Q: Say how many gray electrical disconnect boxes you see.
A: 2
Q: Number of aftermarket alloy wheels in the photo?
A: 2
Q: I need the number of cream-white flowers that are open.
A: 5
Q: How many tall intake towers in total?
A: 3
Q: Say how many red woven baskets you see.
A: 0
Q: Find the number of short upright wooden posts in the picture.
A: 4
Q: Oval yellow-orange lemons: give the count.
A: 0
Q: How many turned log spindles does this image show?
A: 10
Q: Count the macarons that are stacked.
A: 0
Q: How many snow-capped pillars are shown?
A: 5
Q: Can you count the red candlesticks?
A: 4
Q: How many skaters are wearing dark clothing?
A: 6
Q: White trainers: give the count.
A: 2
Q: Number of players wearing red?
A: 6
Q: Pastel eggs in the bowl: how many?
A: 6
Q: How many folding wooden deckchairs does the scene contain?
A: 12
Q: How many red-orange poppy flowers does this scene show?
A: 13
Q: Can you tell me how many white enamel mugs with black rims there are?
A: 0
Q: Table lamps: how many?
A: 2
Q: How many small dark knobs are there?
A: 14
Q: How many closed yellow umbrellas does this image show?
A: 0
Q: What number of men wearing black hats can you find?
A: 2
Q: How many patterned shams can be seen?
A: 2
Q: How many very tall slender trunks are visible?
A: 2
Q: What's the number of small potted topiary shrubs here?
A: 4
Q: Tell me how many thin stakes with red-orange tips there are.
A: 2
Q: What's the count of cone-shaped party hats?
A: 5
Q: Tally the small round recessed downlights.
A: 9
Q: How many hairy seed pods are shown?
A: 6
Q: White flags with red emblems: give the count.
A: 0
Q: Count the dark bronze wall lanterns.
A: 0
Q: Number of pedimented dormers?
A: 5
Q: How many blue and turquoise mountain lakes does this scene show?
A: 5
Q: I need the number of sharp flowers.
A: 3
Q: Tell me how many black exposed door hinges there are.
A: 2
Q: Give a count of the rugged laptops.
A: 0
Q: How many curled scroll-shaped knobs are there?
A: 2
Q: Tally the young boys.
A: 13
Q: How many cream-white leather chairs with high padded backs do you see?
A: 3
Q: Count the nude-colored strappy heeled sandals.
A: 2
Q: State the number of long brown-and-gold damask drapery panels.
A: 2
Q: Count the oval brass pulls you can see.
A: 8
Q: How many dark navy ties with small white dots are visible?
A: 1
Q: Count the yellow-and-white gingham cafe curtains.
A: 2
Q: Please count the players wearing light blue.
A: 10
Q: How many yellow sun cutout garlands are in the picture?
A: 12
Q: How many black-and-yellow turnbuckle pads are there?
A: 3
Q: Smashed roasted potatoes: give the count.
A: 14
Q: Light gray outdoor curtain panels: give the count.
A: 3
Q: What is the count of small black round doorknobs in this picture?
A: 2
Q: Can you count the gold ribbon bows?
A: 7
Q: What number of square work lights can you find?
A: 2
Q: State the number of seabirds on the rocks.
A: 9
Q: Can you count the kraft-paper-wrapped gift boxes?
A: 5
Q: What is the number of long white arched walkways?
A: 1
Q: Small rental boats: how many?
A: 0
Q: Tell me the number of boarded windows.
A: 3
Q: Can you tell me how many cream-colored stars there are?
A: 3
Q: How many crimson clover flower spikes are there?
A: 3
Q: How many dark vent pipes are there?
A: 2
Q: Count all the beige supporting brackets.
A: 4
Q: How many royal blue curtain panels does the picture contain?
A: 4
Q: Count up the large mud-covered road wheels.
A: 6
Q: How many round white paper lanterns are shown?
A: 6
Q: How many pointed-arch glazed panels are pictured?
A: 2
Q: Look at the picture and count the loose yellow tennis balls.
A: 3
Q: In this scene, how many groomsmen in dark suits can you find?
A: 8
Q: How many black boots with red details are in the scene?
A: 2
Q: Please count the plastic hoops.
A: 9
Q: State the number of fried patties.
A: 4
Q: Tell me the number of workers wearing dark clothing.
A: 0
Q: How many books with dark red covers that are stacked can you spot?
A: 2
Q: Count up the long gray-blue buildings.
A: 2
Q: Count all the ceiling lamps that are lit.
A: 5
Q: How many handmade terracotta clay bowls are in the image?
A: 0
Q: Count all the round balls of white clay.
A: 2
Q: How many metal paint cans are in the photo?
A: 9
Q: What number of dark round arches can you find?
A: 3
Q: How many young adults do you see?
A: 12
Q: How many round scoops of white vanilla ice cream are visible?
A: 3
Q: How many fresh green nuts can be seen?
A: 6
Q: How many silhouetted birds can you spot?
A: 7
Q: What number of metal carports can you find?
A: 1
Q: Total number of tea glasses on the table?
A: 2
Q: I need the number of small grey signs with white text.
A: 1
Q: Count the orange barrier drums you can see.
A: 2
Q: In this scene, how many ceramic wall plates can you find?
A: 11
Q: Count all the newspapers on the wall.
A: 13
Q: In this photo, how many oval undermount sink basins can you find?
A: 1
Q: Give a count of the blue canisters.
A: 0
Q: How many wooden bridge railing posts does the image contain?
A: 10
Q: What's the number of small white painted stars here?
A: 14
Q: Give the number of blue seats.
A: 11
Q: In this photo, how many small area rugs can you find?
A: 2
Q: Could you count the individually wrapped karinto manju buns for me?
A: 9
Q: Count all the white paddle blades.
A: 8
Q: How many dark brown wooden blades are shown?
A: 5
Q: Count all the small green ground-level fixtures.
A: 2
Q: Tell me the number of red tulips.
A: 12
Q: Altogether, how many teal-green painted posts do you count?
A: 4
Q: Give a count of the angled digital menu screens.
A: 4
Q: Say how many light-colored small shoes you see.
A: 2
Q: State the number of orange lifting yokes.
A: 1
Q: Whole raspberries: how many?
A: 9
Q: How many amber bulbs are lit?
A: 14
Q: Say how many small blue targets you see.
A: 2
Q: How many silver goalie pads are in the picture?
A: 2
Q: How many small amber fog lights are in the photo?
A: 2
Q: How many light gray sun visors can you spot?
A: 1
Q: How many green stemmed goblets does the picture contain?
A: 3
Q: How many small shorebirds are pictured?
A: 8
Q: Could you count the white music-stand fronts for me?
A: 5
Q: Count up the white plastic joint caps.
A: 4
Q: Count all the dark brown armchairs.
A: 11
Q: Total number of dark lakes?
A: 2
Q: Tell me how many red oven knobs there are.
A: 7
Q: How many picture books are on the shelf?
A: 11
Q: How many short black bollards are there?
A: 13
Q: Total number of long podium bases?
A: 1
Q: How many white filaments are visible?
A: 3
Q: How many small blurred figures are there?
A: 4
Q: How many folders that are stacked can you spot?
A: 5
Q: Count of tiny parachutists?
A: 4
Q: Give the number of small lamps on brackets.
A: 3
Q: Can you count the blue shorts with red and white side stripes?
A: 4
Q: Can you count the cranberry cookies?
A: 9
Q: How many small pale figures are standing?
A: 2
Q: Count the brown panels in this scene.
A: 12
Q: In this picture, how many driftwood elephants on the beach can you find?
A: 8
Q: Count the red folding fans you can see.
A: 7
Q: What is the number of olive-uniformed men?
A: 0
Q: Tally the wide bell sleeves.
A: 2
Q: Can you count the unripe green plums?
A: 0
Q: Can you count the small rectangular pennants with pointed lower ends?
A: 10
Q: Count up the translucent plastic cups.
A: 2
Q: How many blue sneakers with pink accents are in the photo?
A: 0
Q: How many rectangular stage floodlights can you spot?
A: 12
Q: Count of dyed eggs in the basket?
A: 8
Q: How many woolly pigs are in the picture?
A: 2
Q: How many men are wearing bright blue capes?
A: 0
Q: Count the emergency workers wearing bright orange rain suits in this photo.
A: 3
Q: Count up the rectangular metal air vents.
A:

***

**Work instructions**
Repeat each record above precisely as written.

**Answer area**
Q: Say how many gray electrical disconnect boxes you see.
A: 2
Q: Number of aftermarket alloy wheels in the photo?
A: 2
Q: I need the number of cream-white flowers that are open.
A: 5
Q: How many tall intake towers in total?
A: 3
Q: Say how many red woven baskets you see.
A: 0
Q: Find the number of short upright wooden posts in the picture.
A: 4
Q: Oval yellow-orange lemons: give the count.
A: 0
Q: How many turned log spindles does this image show?
A: 10
Q: Count the macarons that are stacked.
A: 0
Q: How many snow-capped pillars are shown?
A: 5
Q: Can you count the red candlesticks?
A: 4
Q: How many skaters are wearing dark clothing?
A: 6
Q: White trainers: give the count.
A: 2
Q: Number of players wearing red?
A: 6
Q: Pastel eggs in the bowl: how many?
A: 6
Q: How many folding wooden deckchairs does the scene contain?
A: 12
Q: How many red-orange poppy flowers does this scene show?
A: 13
Q: Can you tell me how many white enamel mugs with black rims there are?
A: 0
Q: Table lamps: how many?
A: 2
Q: How many small dark knobs are there?
A: 14
Q: How many closed yellow umbrellas does this image show?
A: 0
Q: What number of men wearing black hats can you find?
A: 2
Q: How many patterned shams can be seen?
A: 2
Q: How many very tall slender trunks are visible?
A: 2
Q: What's the number of small potted topiary shrubs here?
A: 4
Q: Tell me how many thin stakes with red-orange tips there are.
A: 2
Q: What's the count of cone-shaped party hats?
A: 5
Q: Tally the small round recessed downlights.
A: 9
Q: How many hairy seed pods are shown?
A: 6
Q: White flags with red emblems: give the count.
A: 0
Q: Count the dark bronze wall lanterns.
A: 0
Q: Number of pedimented dormers?
A: 5
Q: How many blue and turquoise mountain lakes does this scene show?
A: 5
Q: I need the number of sharp flowers.
A: 3
Q: Tell me how many black exposed door hinges there are.
A: 2
Q: Give a count of the rugged laptops.
A: 0
Q: How many curled scroll-shaped knobs are there?
A: 2
Q: Tally the young boys.
A: 13
Q: How many cream-white leather chairs with high padded backs do you see?
A: 3
Q: Count the nude-colored strappy heeled sandals.
A: 2
Q: State the number of long brown-and-gold damask drapery panels.
A: 2
Q: Count the oval brass pulls you can see.
A: 8
Q: How many dark navy ties with small white dots are visible?
A: 1
Q: Count the yellow-and-white gingham cafe curtains.
A: 2
Q: Please count the players wearing light blue.
A: 10
Q: How many yellow sun cutout garlands are in the picture?
A: 12
Q: How many black-and-yellow turnbuckle pads are there?
A: 3
Q: Smashed roasted potatoes: give the count.
A: 14
Q: Light gray outdoor curtain panels: give the count.
A: 3
Q: What is the count of small black round doorknobs in this picture?
A: 2
Q: Can you count the gold ribbon bows?
A: 7
Q: What number of square work lights can you find?
A: 2
Q: State the number of seabirds on the rocks.
A: 9
Q: Can you count the kraft-paper-wrapped gift boxes?
A: 5
Q: What is the number of long white arched walkways?
A: 1
Q: Small rental boats: how many?
A: 0
Q: Tell me the number of boarded windows.
A: 3
Q: Can you tell me how many cream-colored stars there are?
A: 3
Q: How many crimson clover flower spikes are there?
A: 3
Q: How many dark vent pipes are there?
A: 2
Q: Count all the beige supporting brackets.
A: 4
Q: How many royal blue curtain panels does the picture contain?
A: 4
Q: Count up the large mud-covered road wheels.
A: 6
Q: How many round white paper lanterns are shown?
A: 6
Q: How many pointed-arch glazed panels are pictured?
A: 2
Q: Look at the picture and count the loose yellow tennis balls.
A: 3
Q: In this scene, how many groomsmen in dark suits can you find?
A: 8
Q: How many black boots with red details are in the scene?
A: 2
Q: Please count the plastic hoops.
A: 9
Q: State the number of fried patties.
A: 4
Q: Tell me the number of workers wearing dark clothing.
A: 0
Q: How many books with dark red covers that are stacked can you spot?
A: 2
Q: Count up the long gray-blue buildings.
A: 2
Q: Count all the ceiling lamps that are lit.
A: 5
Q: How many handmade terracotta clay bowls are in the image?
A: 0
Q: Count all the round balls of white clay.
A: 2
Q: How many metal paint cans are in the photo?
A: 9
Q: What number of dark round arches can you find?
A: 3
Q: How many young adults do you see?
A: 12
Q: How many round scoops of white vanilla ice cream are visible?
A: 3
Q: How many fresh green nuts can be seen?
A: 6
Q: How many silhouetted birds can you spot?
A: 7
Q: What number of metal carports can you find?
A: 1
Q: Total number of tea glasses on the table?
A: 2
Q: I need the number of small grey signs with white text.
A: 1
Q: Count the orange barrier drums you can see.
A: 2
Q: In this scene, how many ceramic wall plates can you find?
A: 11
Q: Count all the newspapers on the wall.
A: 13
Q: In this photo, how many oval undermount sink basins can you find?
A: 1
Q: Give a count of the blue canisters.
A: 0
Q: How many wooden bridge railing posts does the image contain?
A: 10
Q: What's the number of small white painted stars here?
A: 14
Q: Give the number of blue seats.
A: 11
Q: In this photo, how many small area rugs can you find?
A: 2
Q: Could you count the individually wrapped karinto manju buns for me?
A: 9
Q: Count all the white paddle blades.
A: 8
Q: How many dark brown wooden blades are shown?
A: 5
Q: Count all the small green ground-level fixtures.
A: 2
Q: Tell me the number of red tulips.
A: 12
Q: Altogether, how many teal-green painted posts do you count?
A: 4
Q: Give a count of the angled digital menu screens.
A: 4
Q: Say how many light-colored small shoes you see.
A: 2
Q: State the number of orange lifting yokes.
A: 1
Q: Whole raspberries: how many?
A: 9
Q: How many amber bulbs are lit?
A: 14
Q: Say how many small blue targets you see.
A: 2
Q: How many silver goalie pads are in the picture?
A: 2
Q: How many small amber fog lights are in the photo?
A: 2
Q: How many light gray sun visors can you spot?
A: 1
Q: How many green stemmed goblets does the picture contain?
A: 3
Q: How many small shorebirds are pictured?
A: 8
Q: Could you count the white music-stand fronts for me?
A: 5
Q: Count up the white plastic joint caps.
A: 4
Q: Count all the dark brown armchairs.
A: 11
Q: Total number of dark lakes?
A: 2
Q: Tell me how many red oven knobs there are.
A: 7
Q: How many picture books are on the shelf?
A: 11
Q: How many short black bollards are there?
A: 13
Q: Total number of long podium bases?
A: 1
Q: How many white filaments are visible?
A: 3
Q: How many small blurred figures are there?
A: 4
Q: How many folders that are stacked can you spot?
A: 5
Q: Count of tiny parachutists?
A: 4
Q: Give the number of small lamps on brackets.
A: 3
Q: Can you count the blue shorts with red and white side stripes?
A: 4
Q: Can you count the cranberry cookies?
A: 9
Q: How many small pale figures are standing?
A: 2
Q: Count the brown panels in this scene.
A: 12
Q: In this picture, how many driftwood elephants on the beach can you find?
A: 8
Q: Count the red folding fans you can see.
A: 7
Q: What is the number of olive-uniformed men?
A: 0
Q: Tally the wide bell sleeves.
A: 2
Q: Can you count the unripe green plums?
A: 0
Q: Can you count the small rectangular pennants with pointed lower ends?
A: 10
Q: Count up the translucent plastic cups.
A: 2
Q: How many blue sneakers with pink accents are in the photo?
A: 0
Q: How many rectangular stage floodlights can you spot?
A: 12
Q: Count of dyed eggs in the basket?
A: 8
Q: How many woolly pigs are in the picture?
A: 2
Q: How many men are wearing bright blue capes?
A: 0
Q: Count the emergency workers wearing bright orange rain suits in this photo.
A: 3
Q: Count up the rectangular metal air vents.
A:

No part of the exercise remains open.